My father wetted my interest in a number of things – model railroading, gaming, but most importantly reading. Sure, mom hammered me when I wasn’t reading in school, and I thank her for that. But dad was the pervasive reader, his shelves stocked with heavy tomes of great men, or thick classics like Atlas Shrugged and Winds of War. I took after him on this, setting off on a lifetime journey, not of one road of literature, but of many.
I don’t even remember the specific incident – could have been after dinner, or in the car, somewhere. Just a moment in my childhood when he told me of a story he’d read as a young man, an eerie story about a light house keeper who, on foggy nights when he blows the lonely ship-warning horn, hears something, something way out in the ocean, answer back.
What an image.
That thought stuck in the back of my mind, this image of the isolated lighthouse keeper waking something best left to its slumbers. Sometimes I’d mentioned it to used book store owners for they are frustrated literatures but no bells were wrung. I’d mention it to reader friends, but frankly, I read more books (and of a greater span) than anyone I know, so nothing there. It wasn’t a burning desire, just just a wish – to locate this story and read it.
Years and years and years later, I’ve picked up a collection of sea stories at a little used bookshop in London (reviewed HERE). I don’t crack the cover until I got home. Then: reading night, the time my wife and I go to some little local restaurant and read at the table, sharing our books over desert (hey, this was almost a pre-nup for me). Needing a new book, I brought the collection with me, opened it up to the first page.
And there it was, the first story. The Fog Horn, by Ray Bradbury, first published in 1951.
‘I made up that story,’ said McDunn quietly, ‘to try to explain why this thing keeps coming back to the lighthouse every year. The Fog Horn calls it, I think, and it comes…’
‘But-‘ I said.
‘Sssst!’ said McDunn. ‘There!” He nodded out to the Deeps.
Something was swimming toward the lighthouse tower…

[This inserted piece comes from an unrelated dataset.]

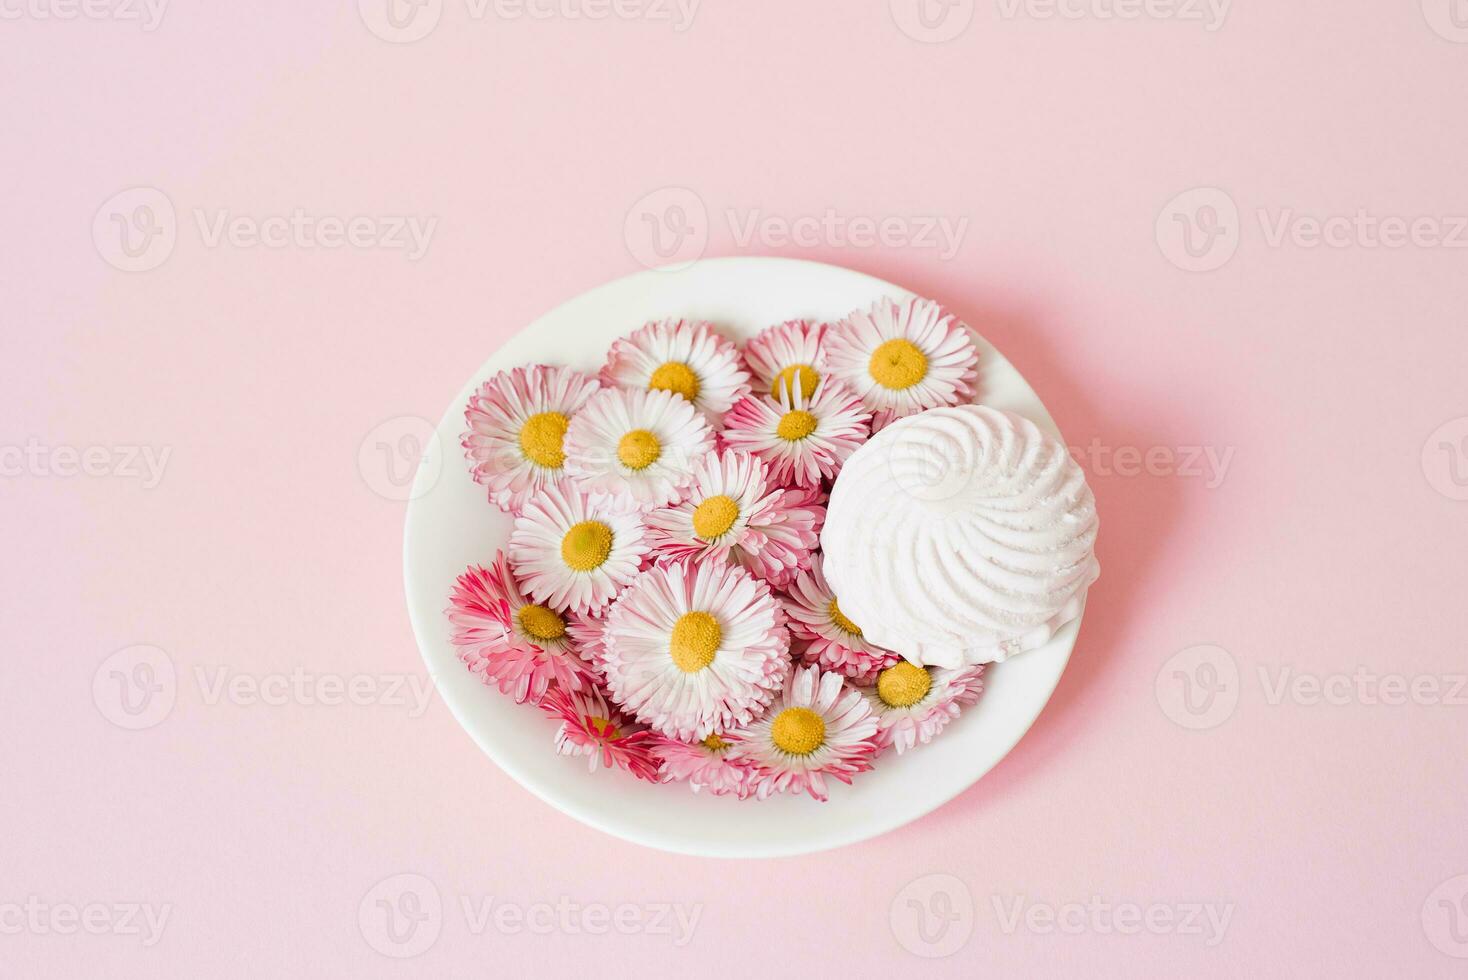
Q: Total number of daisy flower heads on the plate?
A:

‘Closure’ is too trite a word for this moment of finding my father’s story. It wasn’t an earth-shattering moment, not sighting the white whale or anything like that. But I’d found it. Of course, I was pretty proud of myself when I carried it over to Daytona and gave the collection to dad, explaining to him that I’d found the tale he’d told me about as a child. He smiled in his moon-faced away, setting it atop his to-read stack. And he read it, too, and enjoyed it. And then he returned it and now it sits on my gold shelf, the place for all hardbacks of distinction.
A little over a year later, he passed away. I’m thankful that I’d found this story in time, that I was able to give it to him. In a small way, it was sharing the same gift he’d given me, the ability to pass on a literary gem forward over the years. He gave it to me, and four decades later I gave it back.
This is the reader’s moment. This is why I read.